The U.N. expert also said the military has caused disappearance, arrest, torture, and have been accused of killings of dozens of people.

She said the military has also blocked aid from reaching areas that are affected by the conflict.

Lee said accountability was critical to ending the conflict in the region, adding that the military, “having faced no accountability … continues to operate with impunity.”

“They are now targeting all civilians in the conflict area, with people from Rakhine, Rohingya, Mro, Daignet and Chin communities being killed in recent months,” said Lee.

She said the alleged crimes “must be investigated in accordance with international standards, with perpetrators being held accountable.”
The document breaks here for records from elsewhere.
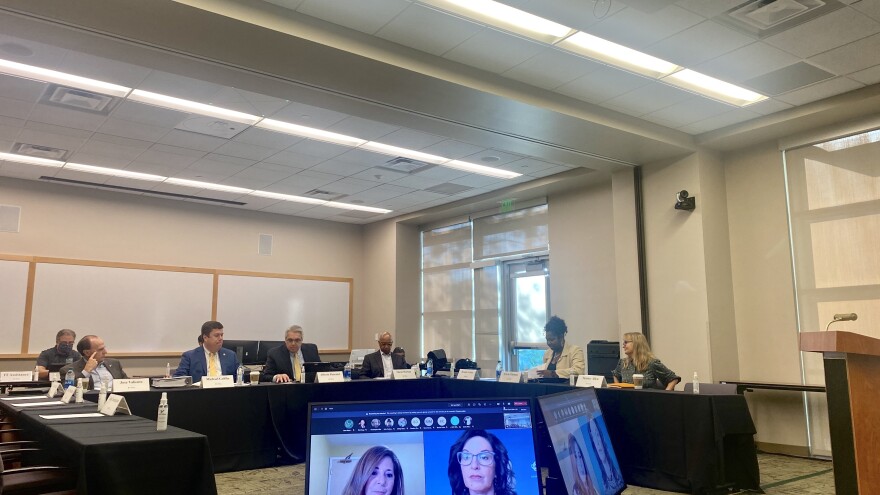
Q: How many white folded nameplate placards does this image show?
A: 11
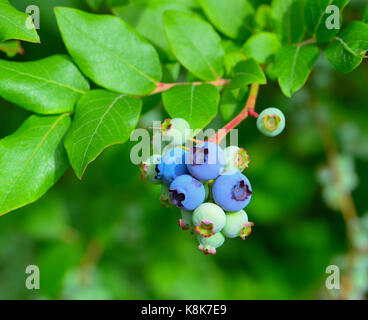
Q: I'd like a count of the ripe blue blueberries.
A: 4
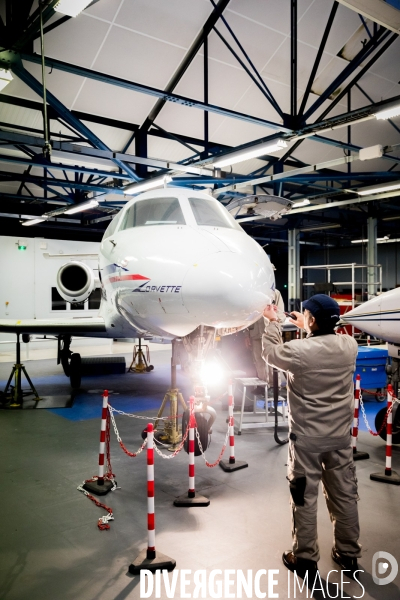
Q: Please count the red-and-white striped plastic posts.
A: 6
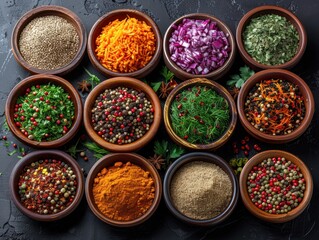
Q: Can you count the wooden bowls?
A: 12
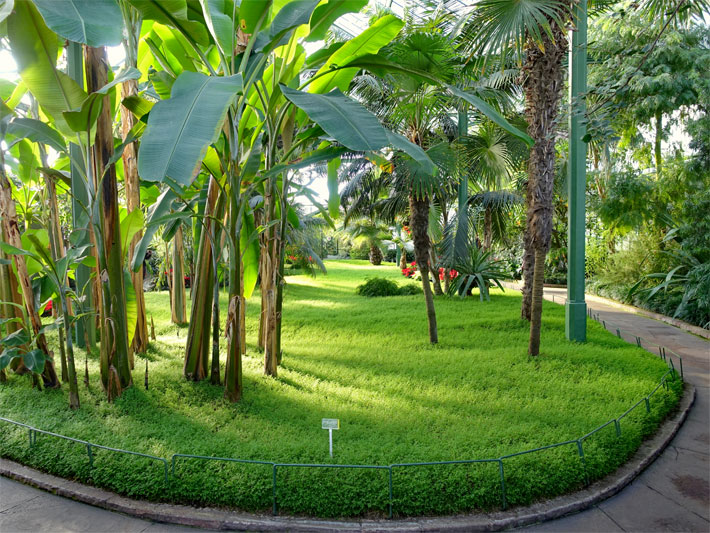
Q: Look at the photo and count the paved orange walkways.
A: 0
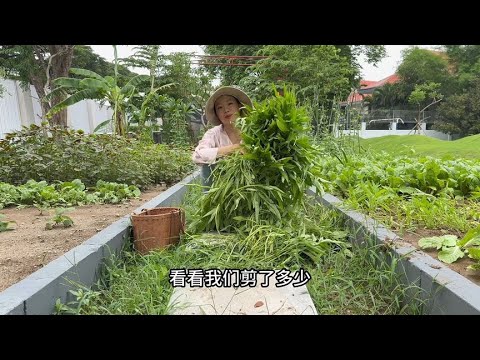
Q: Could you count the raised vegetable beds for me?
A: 2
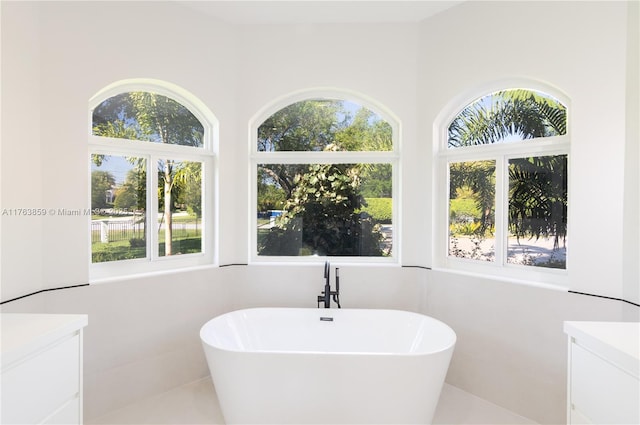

An armed conflict has raged in Rakhine and Chin states since December 2018 between the Myanmar military known as the Tatmadaw and the insurgent Arakan Army.

More than 157,000 people have been displaced, and hundreds including women and children killed and wounded since the conflict started.

Lee said the Arakan Army has also conducted hostilities “in a manner that has had negative impacts on civilians, including kidnapping local officials and parliamentarians.”

The Arakan Army is a Rakhine armed group and the armed wing of the United League of Arakan. It is the largest insurgent group in Rakhine State.

The group has since declared a unilateral ceasefire to give way to initiatives to address the new coronavirus pandemic.

Lee called on the United Nations to step up its efforts to protect civilians in Rakhine and Chin and ensure that there is not another systemic failure like in 2017.

The human rights expert said Myanmar and its security forces must abide by the International Court of Justice’s provisional measures and its own directive to respect the Genocide Convention.